Quotation from the Chronicle newspaper (Wednesday, 12 November 2008): “The Trade Minister cautioned that the deal was very sensitive and that newspaper reports could force the consortium to back out from the deal. “My friend, we don’t want to lose this deal, it is a very sensitive matter,” Hon Owusu-Ankomah elaborated. He indicated that officials were briefing a joint committee of parliament, which consisted of both members of the majority and minority on the level of the development of the agreement, which was recently signed."
“He said, elsewhere such deals are shrouded in secrecy until it was sealed, but because the government wanted to be transparent, it sent the agreement to parliament and thereby making it public. He called on Ghanaians not to panic and that everything was under control...” End of quotation.
What perfidy! Is the US government’s current dealing with companies in that great nation’s financial services sector shrouded in secrecy? Is the search for a buyer for Alitalia, even in the land of the boorish “sun-tanned” Mafioso, enveloped in a miasma of mystery? Pure nonsense on bamboo stilts! Just what do these well-educated morons take us for, I ask, dear reader?
When Mr. Owusu-Ankomah says: ”My friend, we don’t want to lose this deal, it is a very sensitive matter...” precisely what does this too-clever-by-half gentleman mean? That, they are still trying to inveigle two ethically-run multinationals (who clearly aren’t interested in buying VALCO, whatever Mssrs. Owusu-Ankomah & Co. might say to the contrary!), into naming their terms, whatever they are: and be rewarded with VALCO, for a song, by a desperate government of Ghana - now anxious not to lose face, perhaps?
Well, there are those who might also say that what he really means is that the regime-crony oligarchs (or as the uncharitable might say, the well-connected crooks: the high net worth ”connection-men/women” who front for the few powerful rogues, who dominate this regime!), whom his colleague, the minister for parliamentary affairs, Mr.

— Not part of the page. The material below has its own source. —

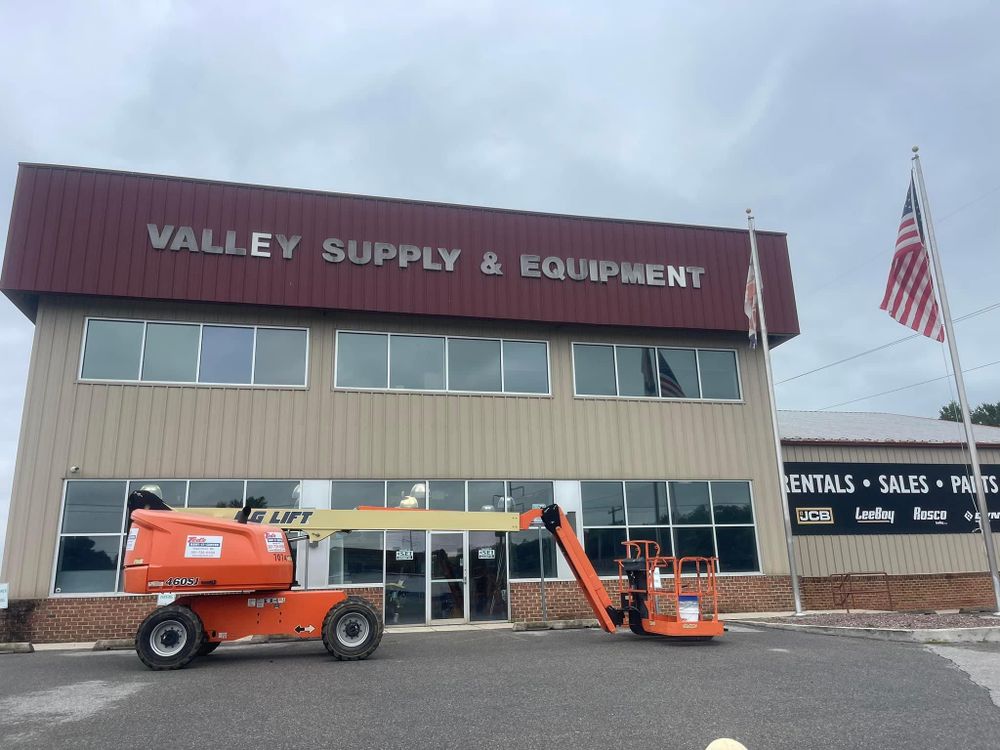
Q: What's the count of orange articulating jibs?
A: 1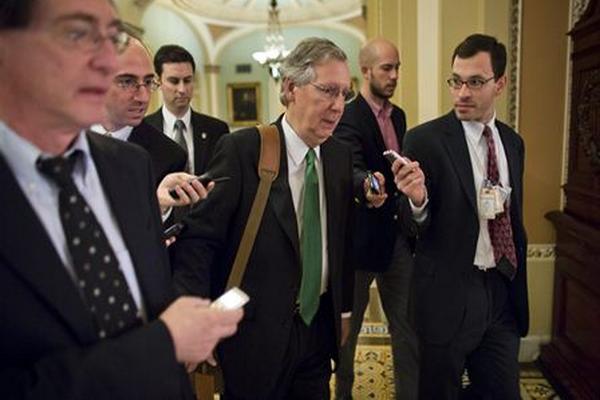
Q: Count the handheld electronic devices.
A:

Benjamin Osei Aidoo, referred disdainfully to (in the barbed phrase: ”...If it turns out that the other party or the person or agent ... did not have the mandate, that’s a matter between the Ghana government and that other party..."), are now trying a last-ditch attempt, to salvage the deal - and preserve their ever-so lucrative “finder’s-fees” and their 10 per cent kickbacks: and save the government of which they are such prominent members, from any loss of face.
The Chronicle also says, in referring to the genial genius we have as our trade and industry minister: “He said, elsewhere such deals are shrouded in secrecy until it was sealed, but because the government wanted to be transparent, it sent the agreement to parliament and thereby making it public. He called on Ghanaians not to panic and that everything was under control."
Since Mr. Owusu-Ankomah says the government wants to be “transparent” about this shabby deal, can he tell us who are the lucky individual/s that his colleague the minister for parliamentary affairs, Mr. Benjamin Osei Aidoo, refers disdainfully to, when he said: ”...If it turns out that the other party or the person or agent ... did not have the mandate, that’s a matter between the Ghana government and that other party..."?
What exactly was the “mandate” of those blessed and incompetent, regime crony-oligarchs, who brokered this deal? Was it to do their usual thing - to go and look for carpetbaggers overseas, whom they could form a secret joint-venture with, using their usual special purpose vehicles, those opaque offshore companies: through which they launder their sundry privatisation "finders-fees" and usual 10 per cent kickbacks, in a deal cloaked with respectability, which was signed, sealed and delivered, as a "consortium" (and in this case christened “International Aluminum Partners”, no less)?
The trouble about this regime, more so than any other regime we have had in our chequered 51-year history, is that many of its members actually don’t seem to remember that wise Ghanaian saying: ”No condition is permanent.” Has Mr. Owusu-Ankomah forgotten just how powerful the former president was, once upon a time, in our history? What power does he have today? Zilch!
When they start acting as if they think that they are invincible because today they control the security apparatus, let them cast their minds back to the Kalabule-era that presaged the events of the 4th June 1979 military uprising - and recall just how the well-connected regime-crony oligarchs of yesteryear, were also grabbing everything in the land they could lay their grubby hands on. Well, how did that lot end up – and where did the unfathomable greed that drove them, land some of them, finally?
Our politicians must understand that they can fool some of the people all the time (especially those tiresome “My-party-my-tribe-right-or-wrong” myrmidons: who wear blinkers permanently - and are too thick to think, and too blind to see!), but they can never fool all the people of Ghana, all the time.
Hmmm, Ghana – enti yeawiaye paa enia? Asem ebaba debi ankasa! May God bless and protect our homeland Ghana, always. Long live freedom! Long live Ghana!